> _Your objective_:
Set down exactly the lines running from the one with "Q: What number" to the last line of the listing below, both included, and skip every picture.

> _Exercise inputs_:
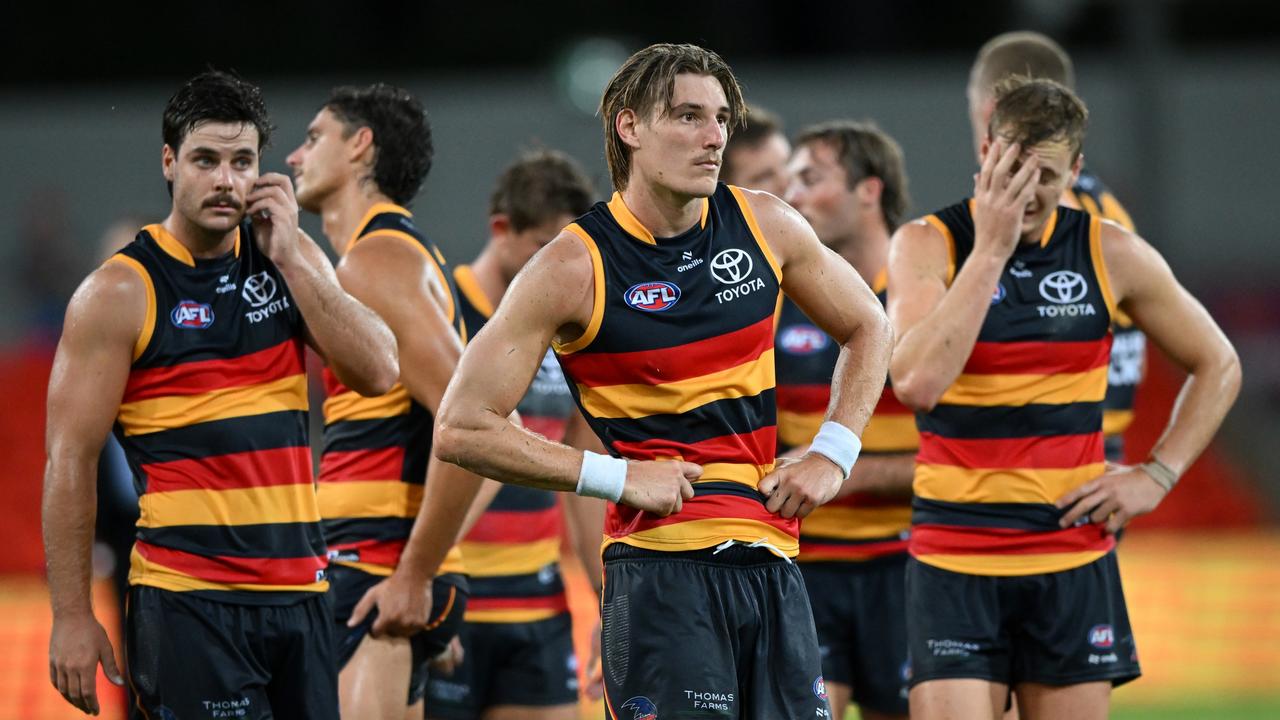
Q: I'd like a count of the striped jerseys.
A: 7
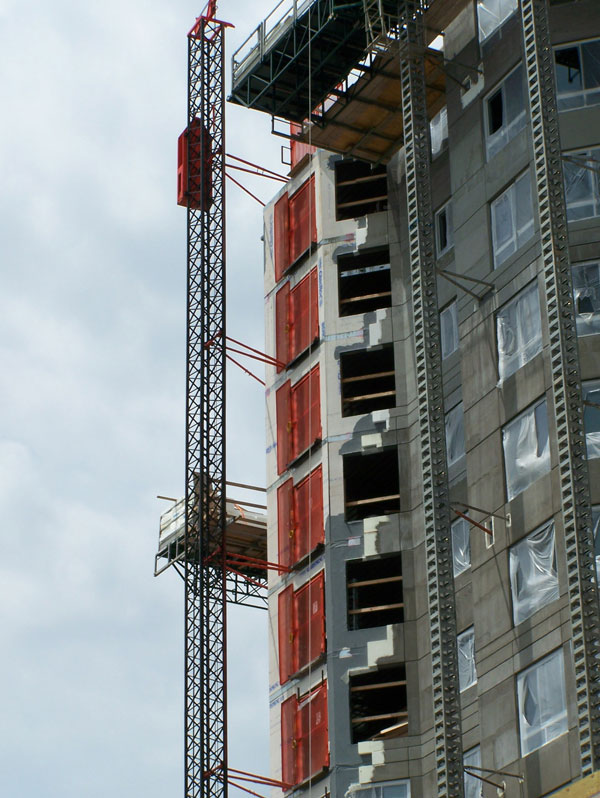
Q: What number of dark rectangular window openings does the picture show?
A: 6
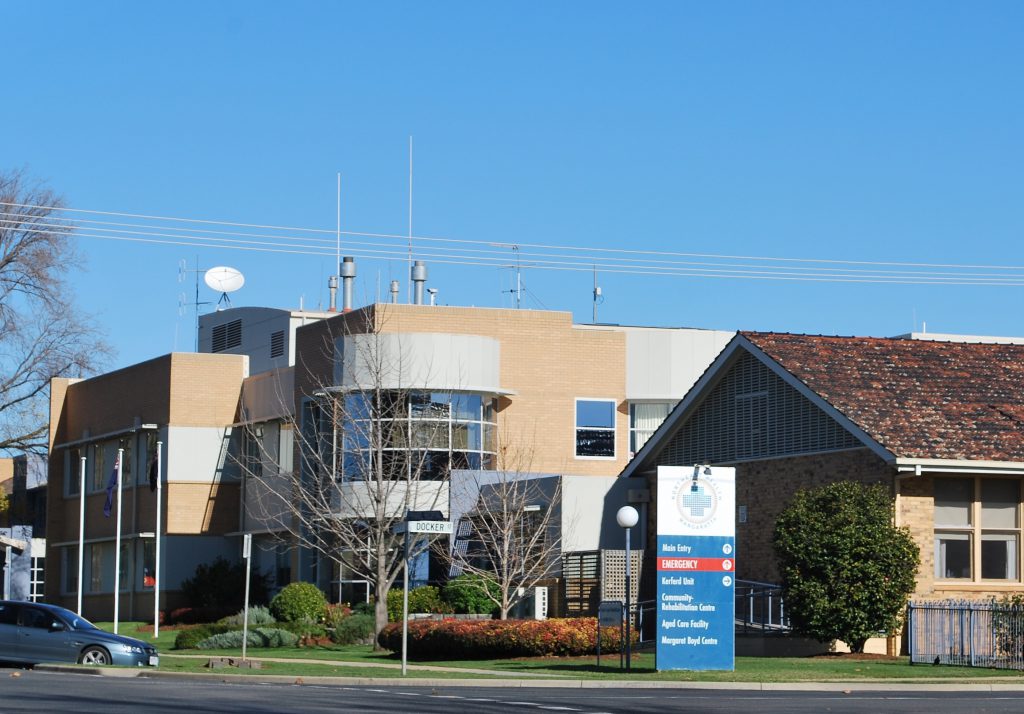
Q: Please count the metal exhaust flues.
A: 4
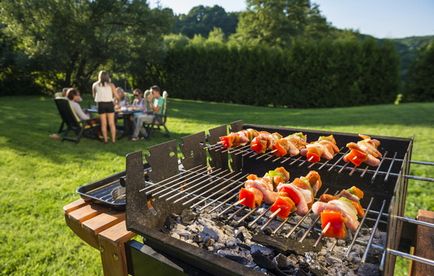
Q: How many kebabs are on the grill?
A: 8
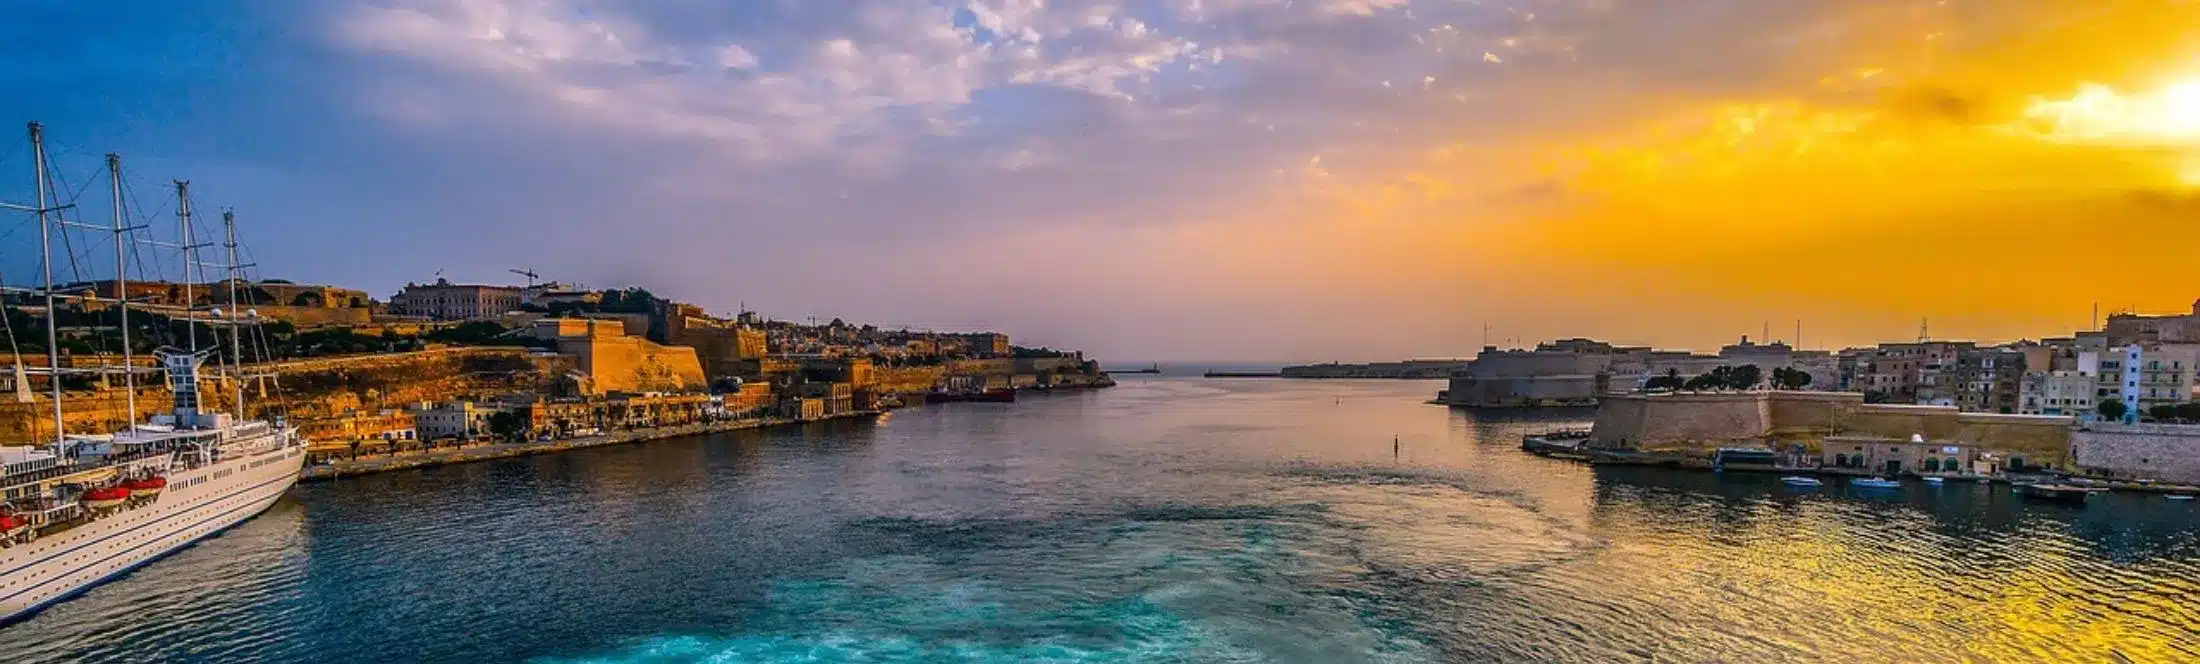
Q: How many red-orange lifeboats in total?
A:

> _Task response_:
Q: What number of dark rectangular window openings does the picture show?
A: 6
Q: Please count the metal exhaust flues.
A: 4
Q: How many kebabs are on the grill?
A: 8
Q: How many red-orange lifeboats in total?
A:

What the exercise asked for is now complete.